Do I say that noticed him eighteen Saturdays ago and learned his name (among other things) three Saturdays ago? No. It was better to stretch the truth a little, “Four or five months. Maybe longer.” Dante’s frowning. What gives? “Why are you looking at me like that?”

His hold on me loosened, causing the heat to give way to theslip of air that flowed between his chest and my arm. 

“Are you together?” He asked. “Is that why you’re moving in with him?”

I couldn’t catch his mood. Was he angry? Did I insult him? 

“It’s…uh…well, that’s not why I’m going to live with him. We get along. It’s easy. He’s been through something similar,” I explained.

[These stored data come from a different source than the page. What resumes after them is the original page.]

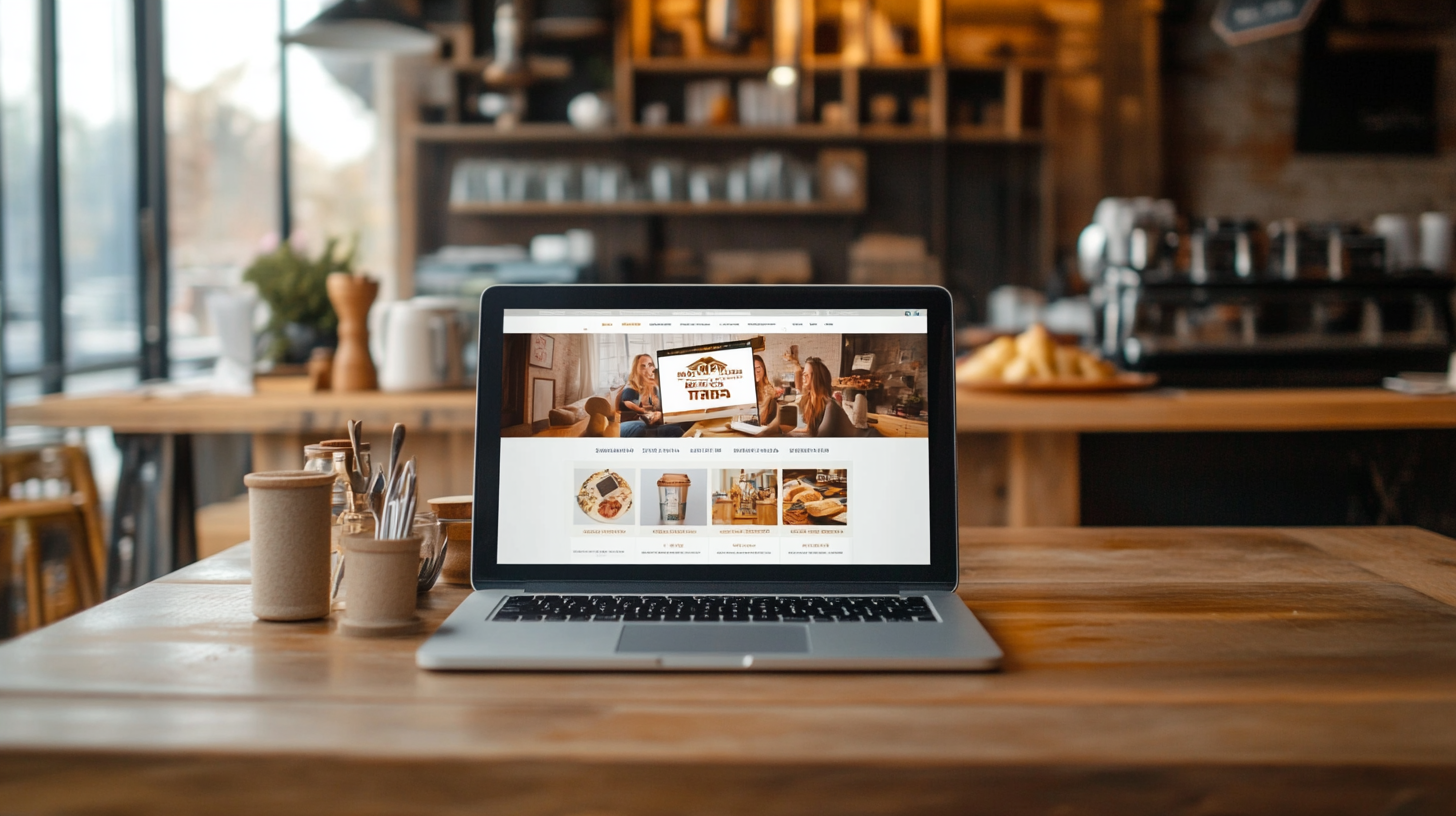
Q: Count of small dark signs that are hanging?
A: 1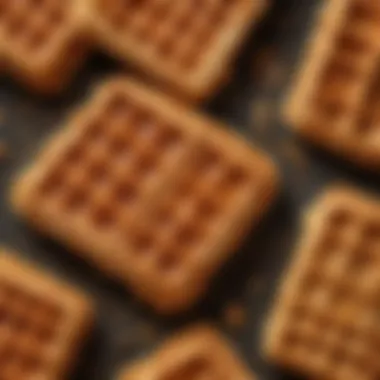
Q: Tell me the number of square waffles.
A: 7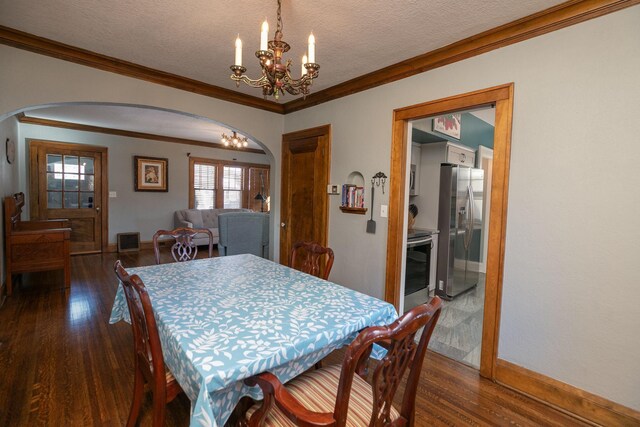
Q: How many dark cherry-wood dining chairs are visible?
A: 4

“Yeah. I guess none of us would understand,” he said with words dripping with sarcasm. 

“I didn’t say that.”

“Then why, Micah? Why would you choose him over us?”

“Why are you saying it’s an either/or?”

“Because…I don’t know. Do what you want.” He stood up and walked away, returning to check his work on the doorframe. 

Great.

Now, what?

I told him we should talk later.

Looking around, I see the only thing that was left was to clean up the shelves, get rid of broken stuff, and rearrange what was left. Besides the bunk bed, there wasn’t much left in the room: trophies, books, and photos on those shelves. Some hangars in the closet. It felt wrong to leave them there. Like they were being abandoned or something.

I guess they were.

Still, though I’d come back at least one more time. As it was,the grimy white walls were now covered in bright white patches. It needed painting. The door needed to get reinstalled. The carpet was a multi-colored mess that only got worse when I tried to use stain remover on it. I had no clue what to do about that.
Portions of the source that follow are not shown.